Ein resektionales orthotopisches Mausmodell für Bauchspeicheldrüsenkrebs ist wichtig, da es die Prüfung adjuvanter und neoadjuvanter Behandlungen ermöglicht. Dies ist besonders wichtig bei Bauchspeicheldrüsenkrebs, wo eine Operation die effektivste Behandlung bleibt, aber mit einem hohen Rezidivrisiko verbunden ist. Dieser Artikel beschreibt eine Methode, die zuverlässig einen Bauchspeicheldrüsenkrebs erzeugt, der potenziell mit Resektion heilbar ist, und repliziert das klinische Szenario, in dem eine neoadjuvante / adjuvante Therapie erforderlich ist.

Bedeutung gegenüber bestehenden Methoden
Trotz der Bedeutung adjuvanter und neoadjuvanter Therapien bei Bauchspeicheldrüsenkrebs gibt es in der Literatur nur wenige gut beschriebene orthotopische Resektionsmausmodelle. Diese beschriebenen Resektionsmodelle variierten in ihrer Wiedergabetreue der klinischen Situation beim Menschen. Diese früheren Modelle können grob klassifiziert werden in: (i) nur Tumorexzision mit Fluoreszenzführung; (ii) subtotale Pankreasresektion ohne Splenektomie; iii) distale Pankreatektomie/Splenektomie.

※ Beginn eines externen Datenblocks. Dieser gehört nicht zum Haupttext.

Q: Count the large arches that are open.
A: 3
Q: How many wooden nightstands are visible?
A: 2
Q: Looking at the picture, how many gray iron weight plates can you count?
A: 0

Tumorexzision mit Fluoreszenzführung wurde in der größten Anzahl von Berichten beschrieben15,17,18,19,20,21. Viele dieser Arbeiten stammen aus derselben Forschungsgruppe. Leider wird beim Menschen die lokale Exzision des Tumors allein (Enukleation) beim Pankreasadenokarzinom (PC) aufgrund der hohen Wahrscheinlichkeit eines lokalen Wiederauftretens sowie der Unfähigkeit, den Lymphknotenstatus zu beurteilen, nicht durchgeführt22,23. Daher trübt die Verwendung einer nicht klinisch relevanten Vergleichsgruppe (nicht fluoreszenzgesteuerte Enukleation) die Berichterstattung über die onkologischen Ergebnisse in Arbeiten, die diese Technik beschreiben. Es überrascht nicht, dass die Nicht-Fluoreszenz-Enukleationsgruppen ausnahmslos übermäßige Rezidivratenauf hatten 15,20,21. Im Gegensatz dazu beschrieben Torgenson et al.14 eine ähnliche fluoreszenzgesteuerte Resektionstechnik und berichteten über eine relativ niedrige Rezidivrate von 58% (acht Wochen nach der Resektion). Insgesamt scheinen diese Studien den Nutzen der Fluoreszenzführung für die Visualisierung von Resterkrankungen während der Operation zu demonstrieren. Dies ist jedoch noch nicht der Standard der Behandlung beim Menschen, was eine Einschränkung in Bezug auf die Verwendung in einem Mausmodell darstellt, das darauf abzielt, das klinische Szenario zu replizieren. Dies kann sich natürlich ändern, wenn die fluoreszenzgesteuerte Chirurgie in der klinischen Praxis weit verbreitet wäre.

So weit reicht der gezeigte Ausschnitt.